[Stored data]
--------------------------------------------------
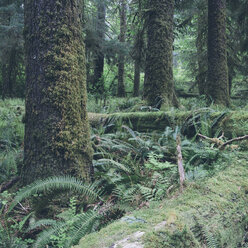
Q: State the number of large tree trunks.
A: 3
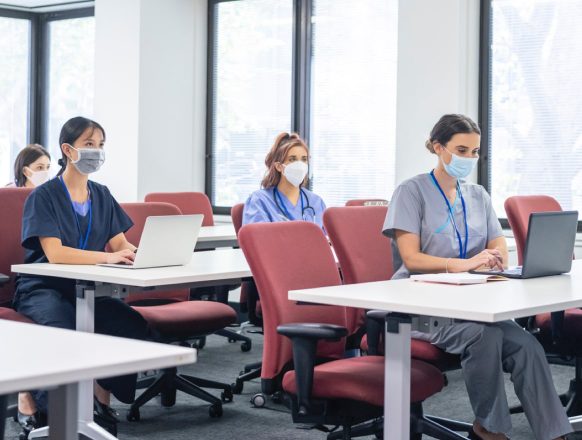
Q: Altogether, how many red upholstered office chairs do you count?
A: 8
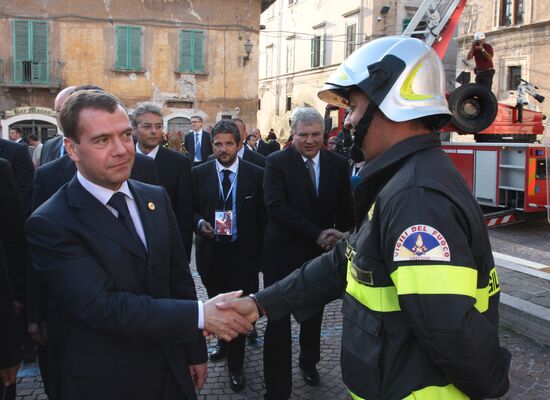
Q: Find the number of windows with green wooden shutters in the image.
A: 3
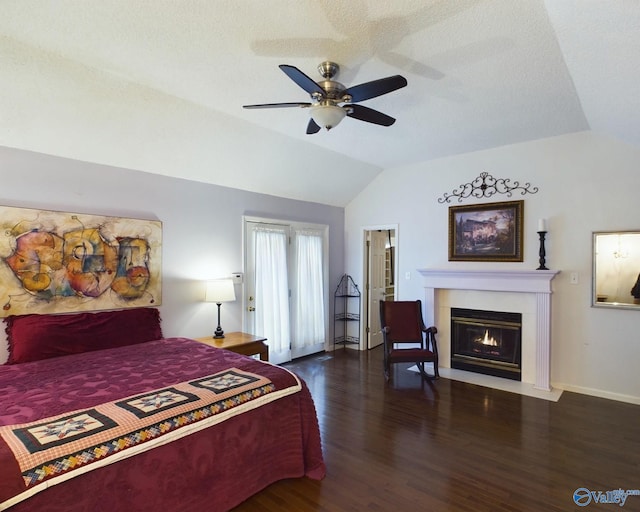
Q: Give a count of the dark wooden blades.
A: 5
--------------------------------------------------
PROBLEM TO SOLVE
Show the lines of the records that include the string "count".

ANSWER TO THE PROBLEM
Q: Altogether, how many red upholstered office chairs do you count?
Q: Give a count of the dark wooden blades.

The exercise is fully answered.